Stored items from a collection
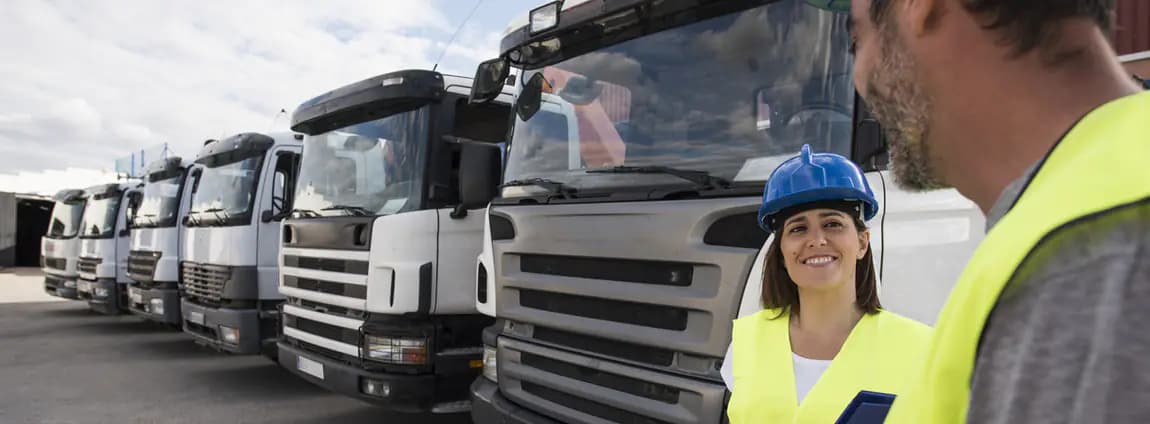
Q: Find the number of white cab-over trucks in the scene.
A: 6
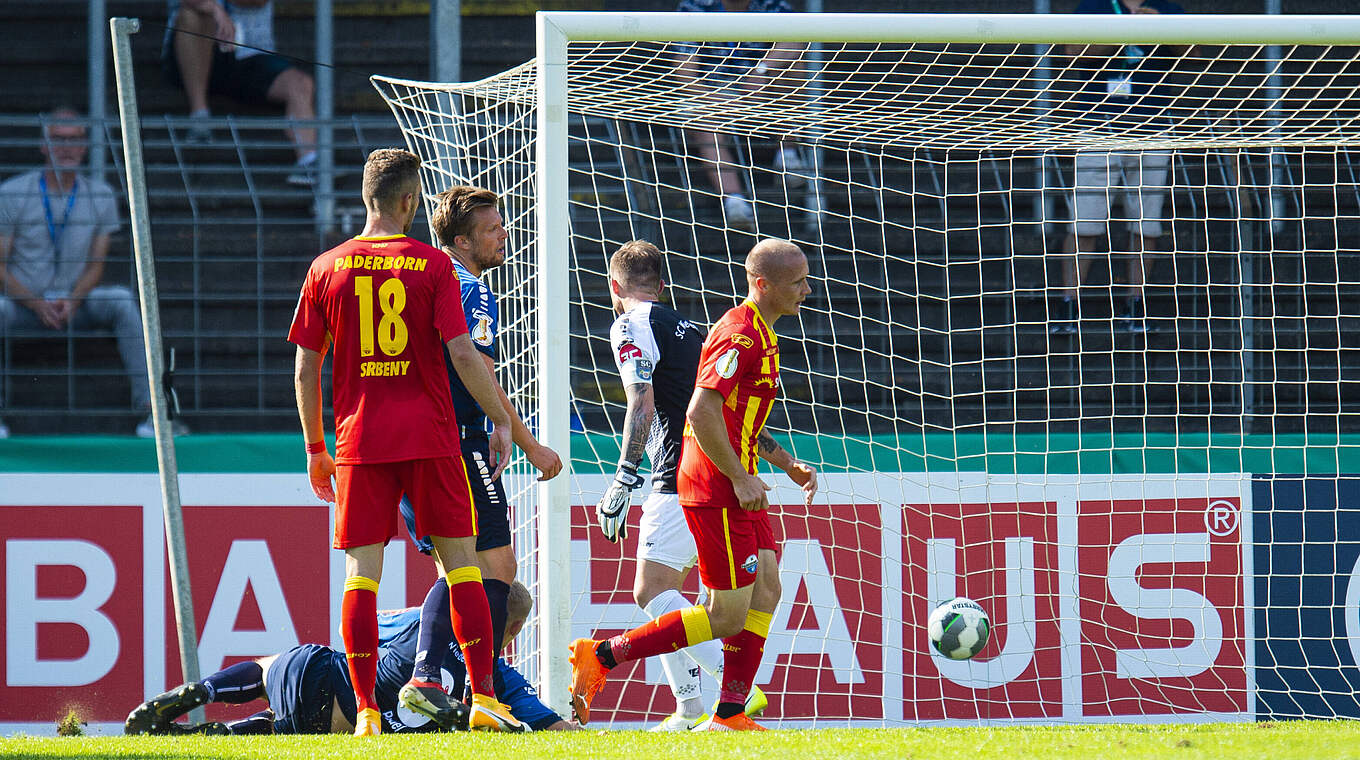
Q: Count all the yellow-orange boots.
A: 2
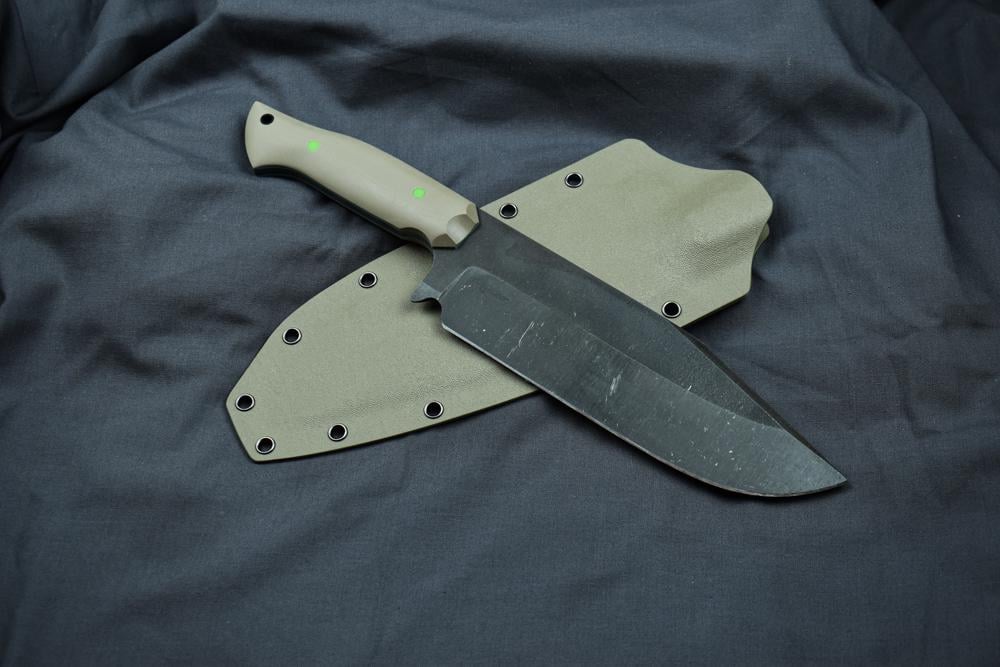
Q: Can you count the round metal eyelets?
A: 9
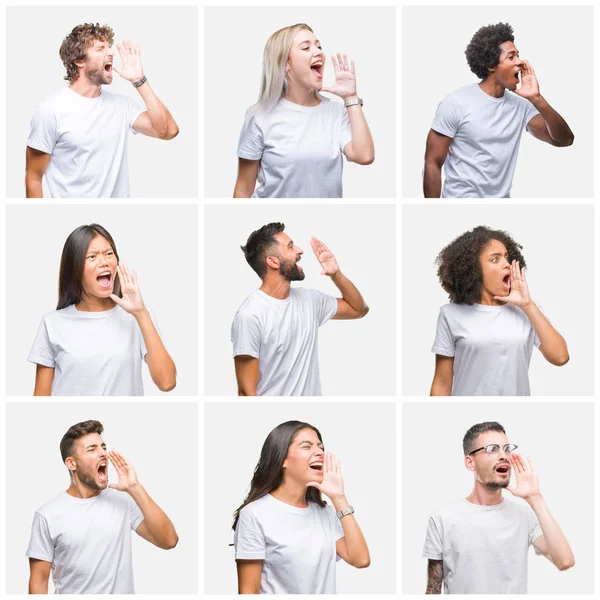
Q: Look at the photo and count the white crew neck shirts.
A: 9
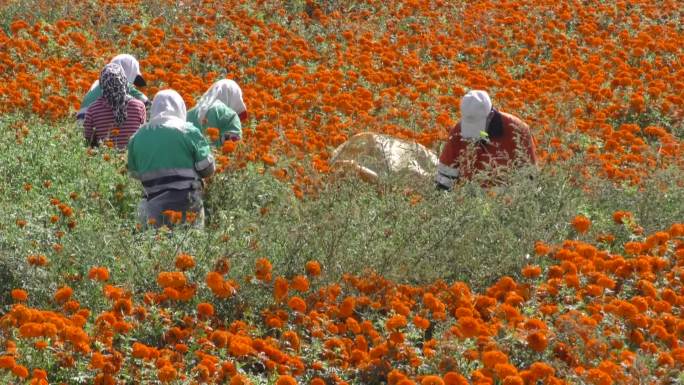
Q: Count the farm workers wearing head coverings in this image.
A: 5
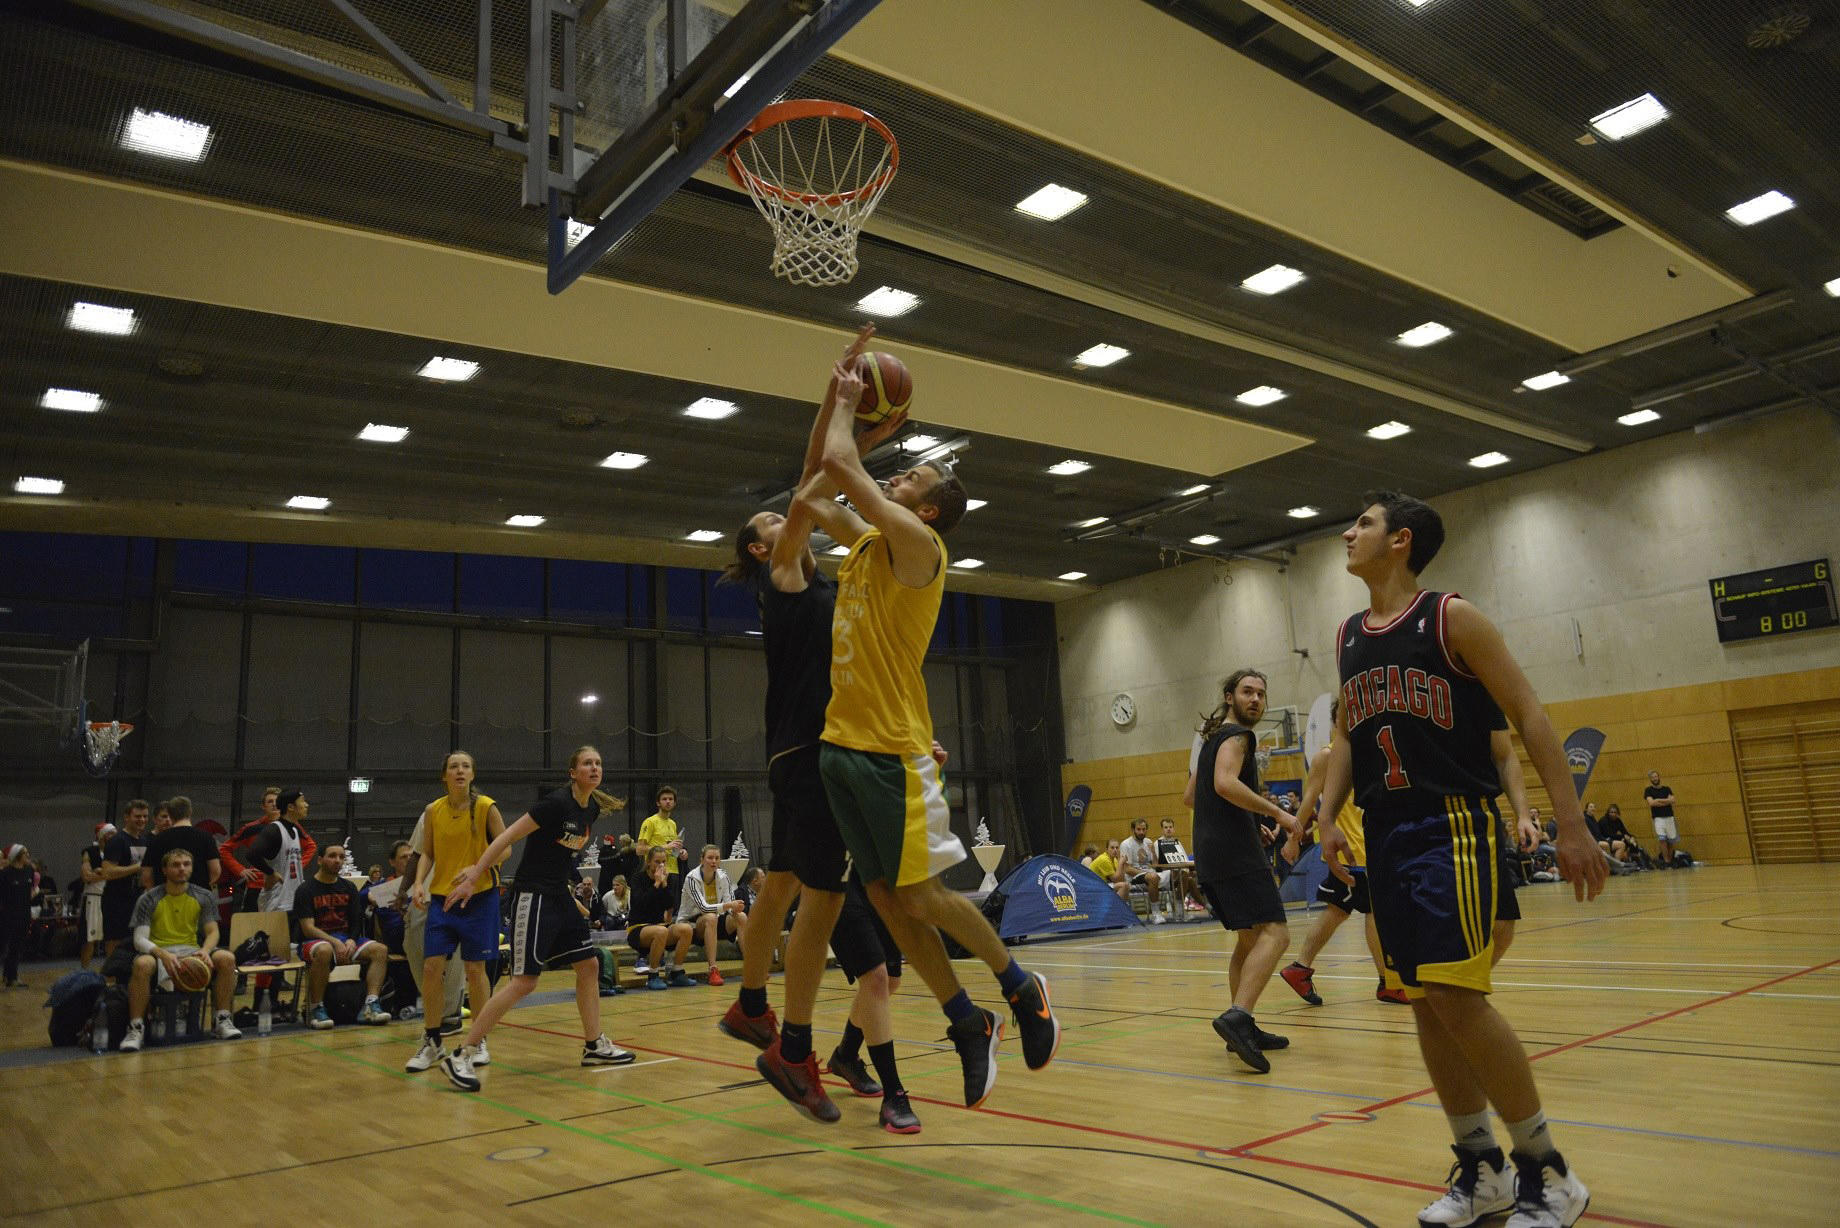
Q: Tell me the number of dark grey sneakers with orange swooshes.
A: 2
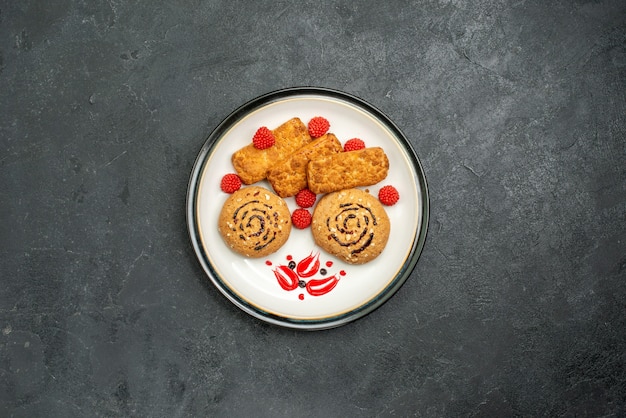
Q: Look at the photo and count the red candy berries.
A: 7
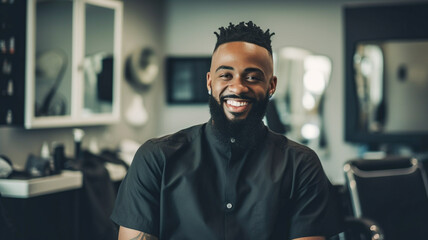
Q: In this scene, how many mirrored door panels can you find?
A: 2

• **Problem to work on**: Total lines with "this" in the records above: report that figure alone.

• **Finished exercise**: 2